Ведмениха, заметив мое восхищение жизненной силой больного человека, всхлипнула:
— Случился удар, врачи сказали — полгода не проживет… А вот ведь, пятый годик пошел.
И непонятно было: осуждает она врачей за ошибку или радуется живучести мужа. Из-за ее спины выскочил разъяренный урод-пес. Бросился на меня с неистовым лаем, норовя прокусить сапог. Я даже растерялся от его лютой ненависти — ведь хозяйка была со мной так добра. Но сапог было жаль. Улыбаясь Ведьменихе, я ловко пнул каблуком в полусвиное рыло. Он с визгом отлетел в сторону, а хозяйка с выстывающими глазами покачала головой:
— Это не метод в обращении с животными! — в ее взгляде блеснула такая ненависть, что я невольно опустил глаза к полным бабьим ногам, высматривая в полах домашнего халата ведьмачий хвост.

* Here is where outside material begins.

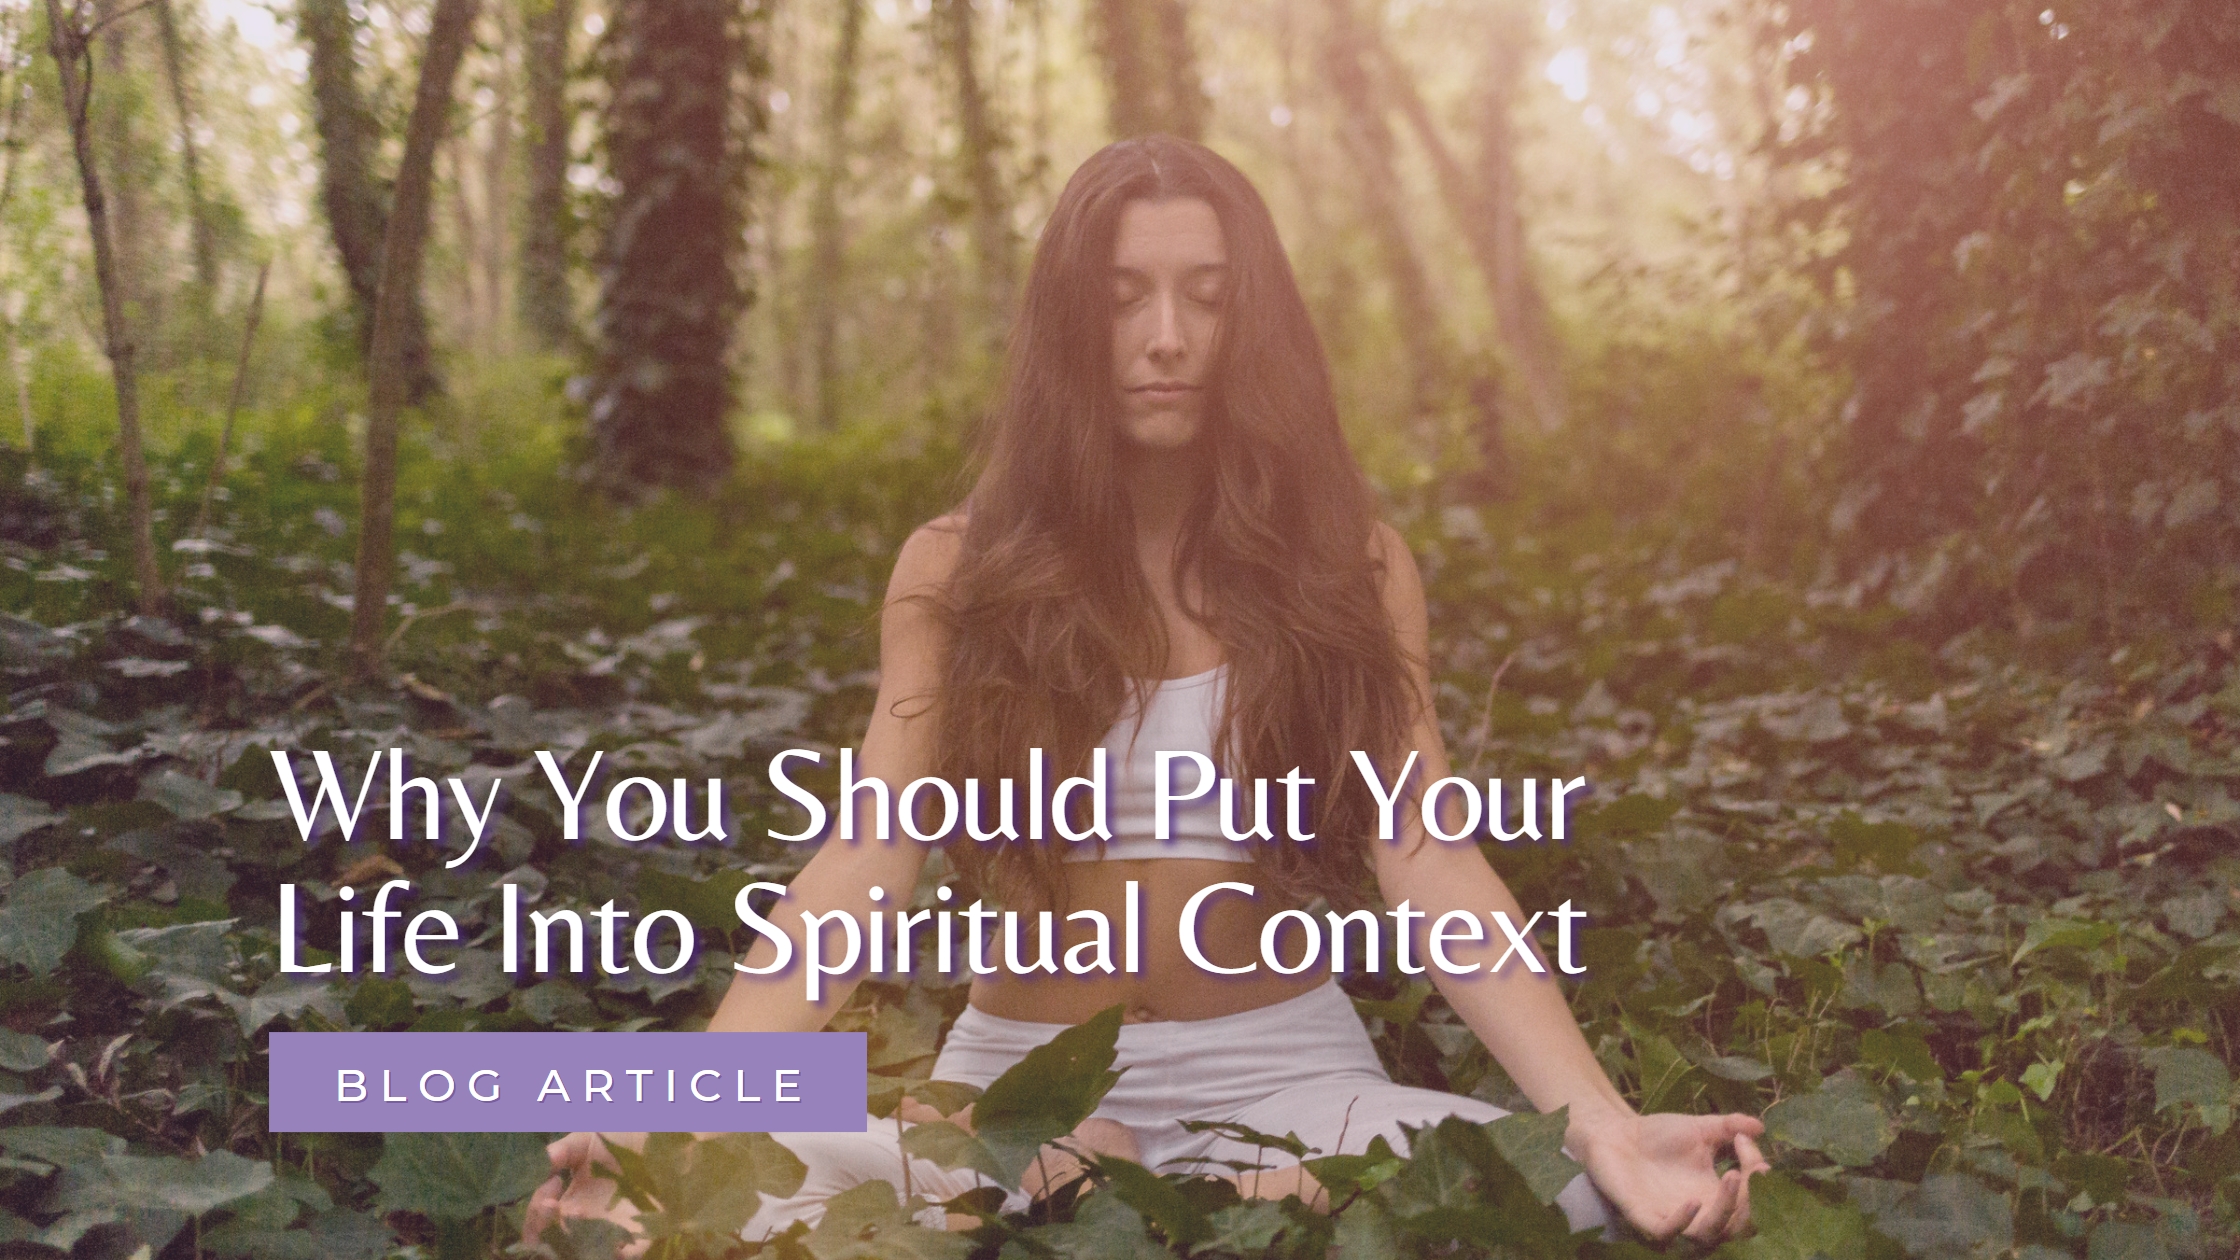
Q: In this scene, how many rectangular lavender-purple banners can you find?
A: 1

Разговор не получился. Я пошел своим путем. Пес, захлебываясь от лая, носился вокруг меня, боязливо пытаясь прокусить сапоги. Кот его не опасался, шел рядом, прижимал уши, отстранялся от пса, нервно подергивал кончиком хвоста, но не снисходил до ссоры.
Мое же терпение лопнуло. Всякая нечисть, предпочитавшая природной жизни только одну, радостную, ее сторону, знает, что рано или поздно заплатит за выбор самой гнусной и подлой кончиной через удавление, утопление или спалит сама себя. Проживая в удовольствиях, больше всего боится она думать о предстоящей расплате и приходит в неистовство от одного только намека на нее. Я взглянул на осатаневшего пса, обвел пальцем вокруг своей шеи и ткнул в небо. В собачьих глазах мелькнул ужас. Урод упал на спину, стал биться и корчиться. Ведмениха, не понимая, что случилось с собакой, грозно сверкнула глазами, запустила башмаком в кота, склонилась над хрипевшим уродом и стала делать ему искусственное дыхание рот в рот, прикладываясь губами к слюнявой морде.

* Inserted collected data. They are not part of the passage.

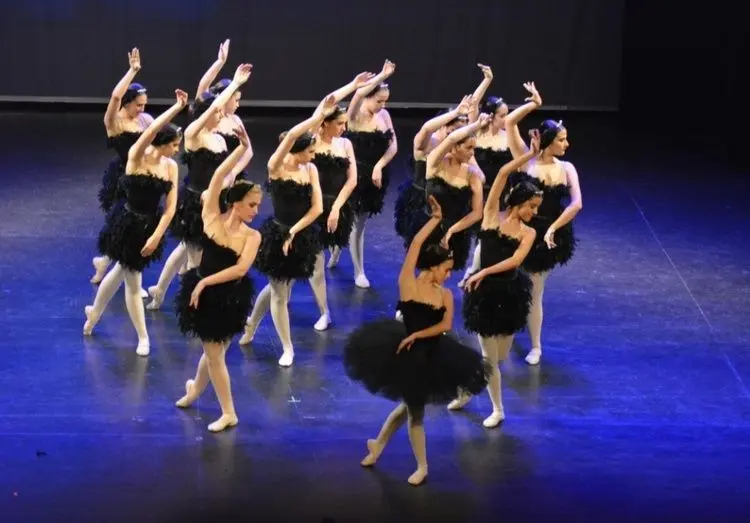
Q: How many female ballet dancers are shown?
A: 14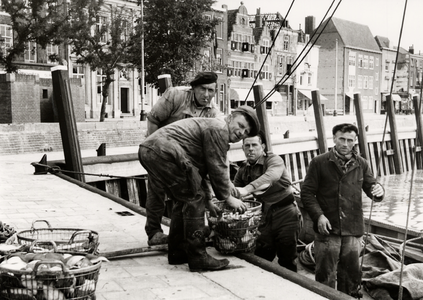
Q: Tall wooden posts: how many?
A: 7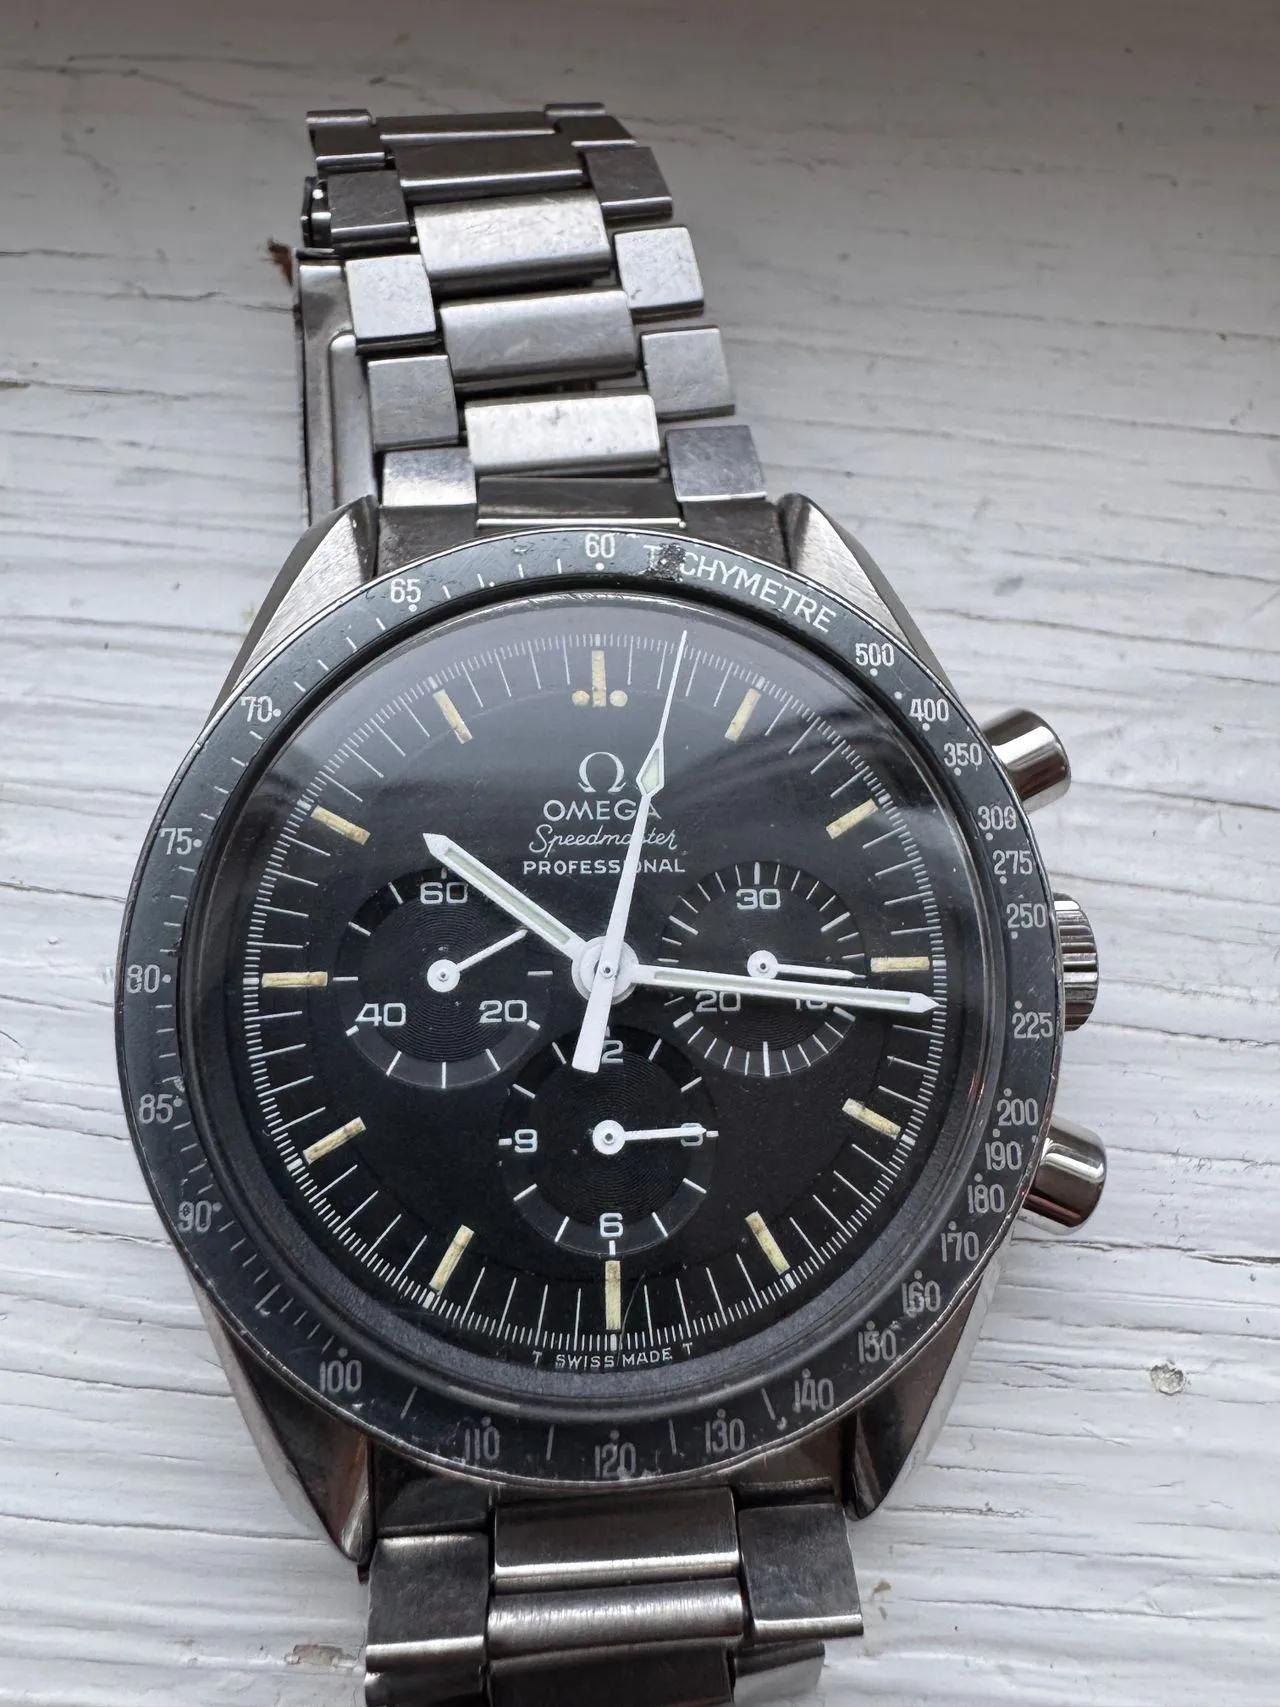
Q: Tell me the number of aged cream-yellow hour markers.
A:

Я никогда не слышал, чтобы кто-нибудь из нечисти проявлял такую трогательную заботу о ближнем и снова устыдился своих плохих мыслей. Может быть, она даже не догадывалась, кто живет в ее доме и кормится из ее рук. Предупредить же, не выдав своих связей с болотом, я не мог… Пока.
Я пошел к морю, удивляясь странностям деревни. Пьяные туристы мирно спали в палатках на мысу. Куцый пес лежал возле их кострища. Он успевал подрабатывать не только у меня. Увидев нас с котом, пес вильнул обрубком хвоста, и незлобно гавкнул: простите, мол, при исполнении — жизнь такая!
Дул юго-западный ветер, доносивший запахи городского смрада. Небо в той стороне было серым. Раздраженно бились в скалы волны, поднимая со дна муть и рачков, которыми лакомилась рыба, жируя на морских кормах. Воронье с покачивающихся верхушек деревьев зорко поглядывало, чего бы украсть у туристов и хрипло возмущалось скудности закуски при достатке выпивки.
Я забросил удочку в набегающую волну и вскоре вытащил серебристого хариуса. Кот издал такой вопль, что я из сострадания чуть, было, не отдал ему первый улов, испортив себе всю рыбалку. Вторая рыба была увесистей и жирней. Пока кот с урчанием расправлялся с ней, я наловил еще полдесятка хариусов.